Your goal: At the line containing "Q: What's the", begin an exact copy of the lines below and continue through the final one, with no pictures.

Input data:
★ ★ ★ ★ ★

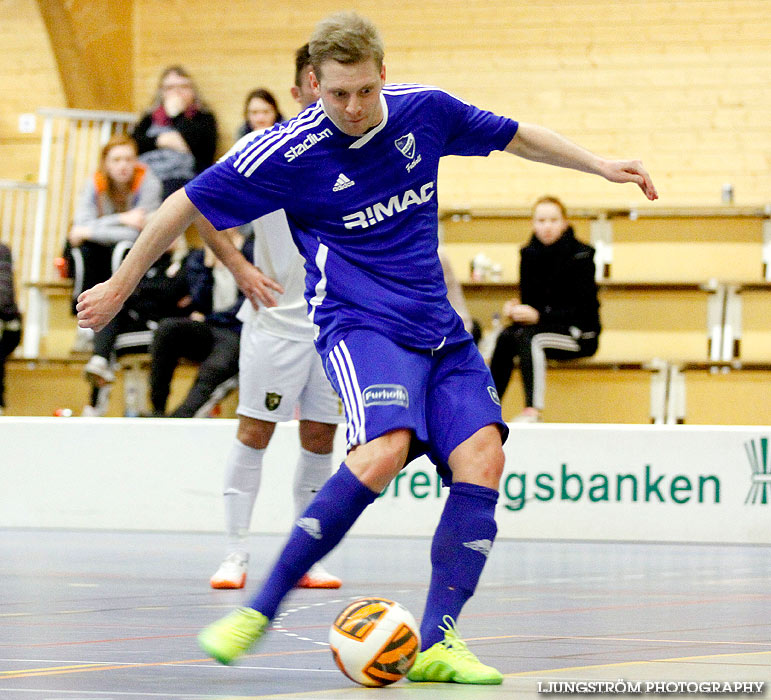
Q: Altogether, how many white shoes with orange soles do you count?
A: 2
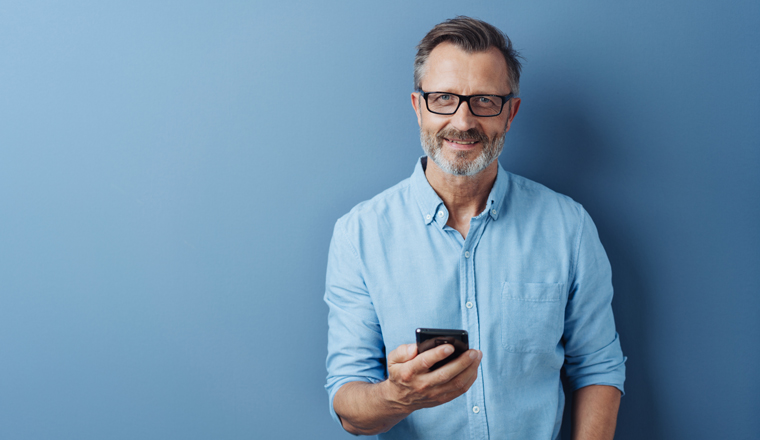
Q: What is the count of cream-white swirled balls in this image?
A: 0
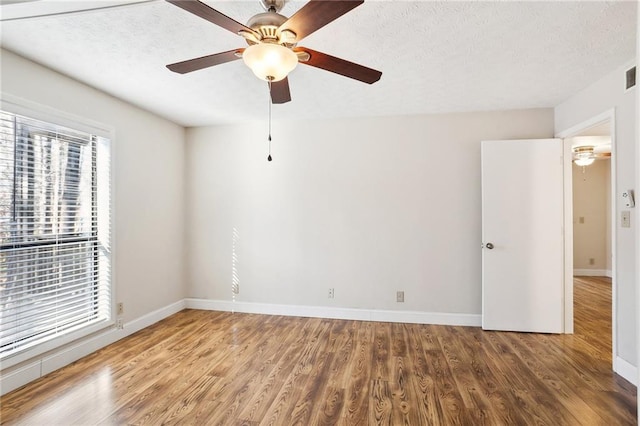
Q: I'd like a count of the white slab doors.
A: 1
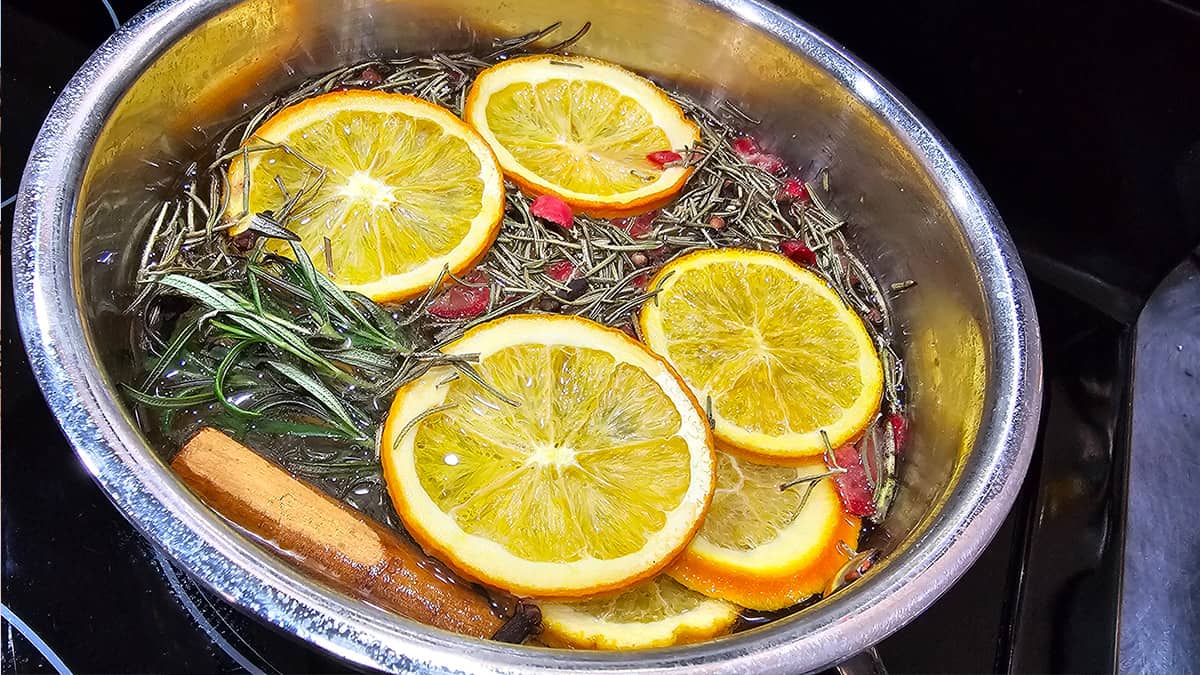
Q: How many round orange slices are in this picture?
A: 6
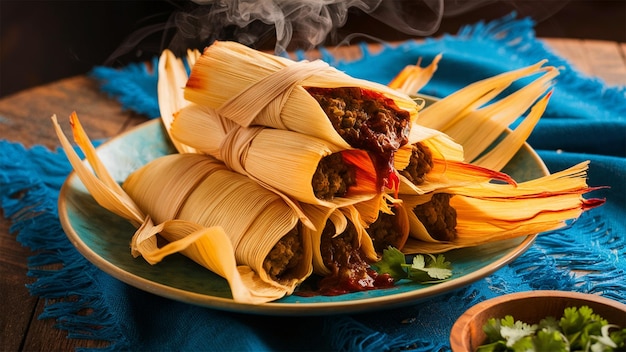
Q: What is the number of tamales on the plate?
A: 7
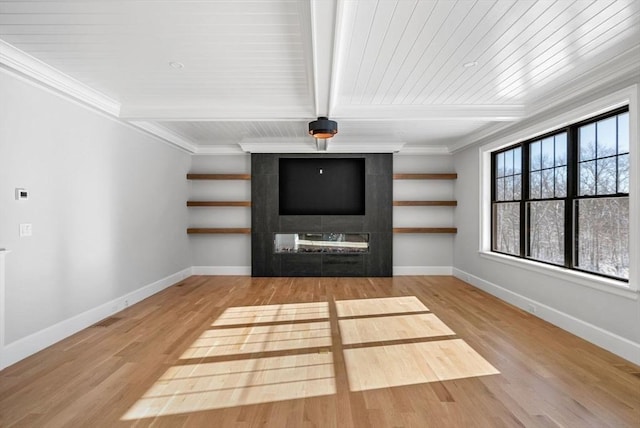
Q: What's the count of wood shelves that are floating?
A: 6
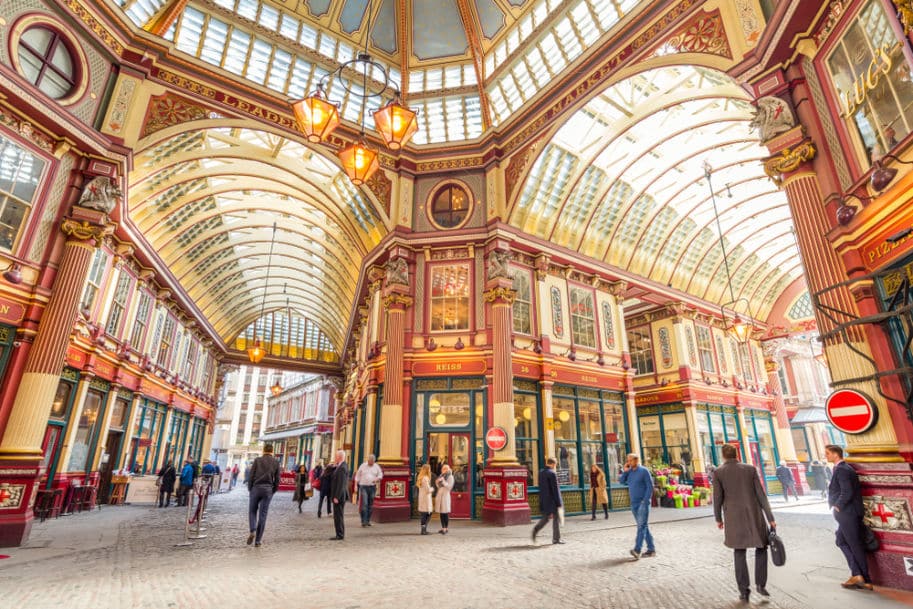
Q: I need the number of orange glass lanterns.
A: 6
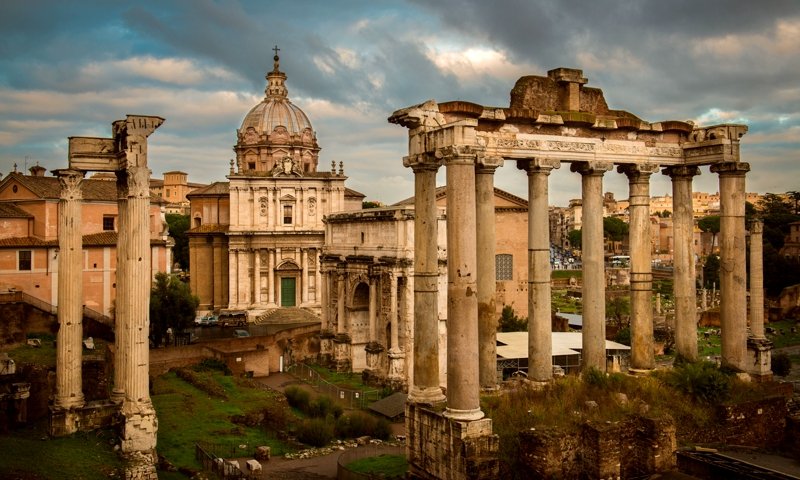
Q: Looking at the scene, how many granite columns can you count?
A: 8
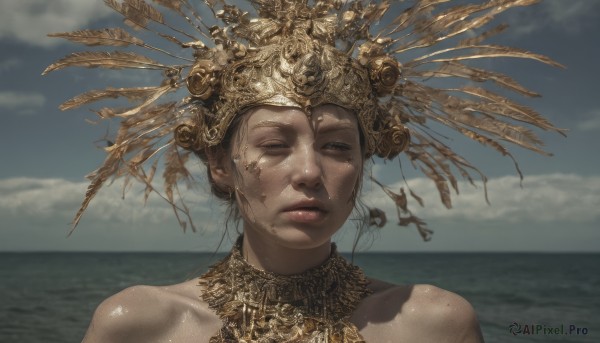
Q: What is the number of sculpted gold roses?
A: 4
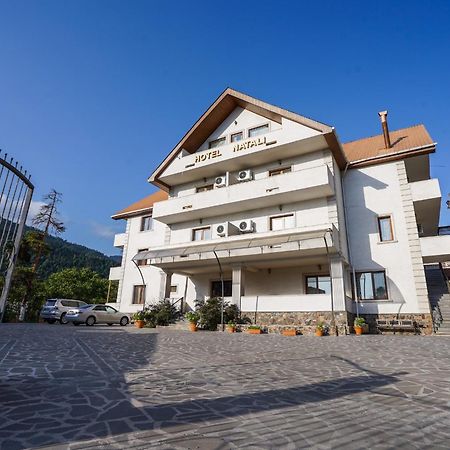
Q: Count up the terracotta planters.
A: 7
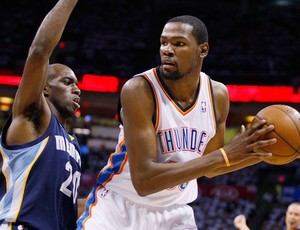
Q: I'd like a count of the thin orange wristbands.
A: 1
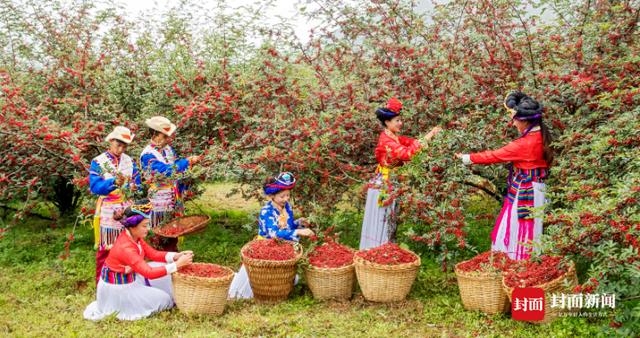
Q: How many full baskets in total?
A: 6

★ ★ ★ ★ ★

Response box:
Q: What's the count of wood shelves that are floating?
A: 6
Q: I need the number of orange glass lanterns.
A: 6
Q: Looking at the scene, how many granite columns can you count?
A: 8
Q: What is the number of sculpted gold roses?
A: 4
Q: Count up the terracotta planters.
A: 7
Q: I'd like a count of the thin orange wristbands.
A: 1
Q: How many full baskets in total?
A: 6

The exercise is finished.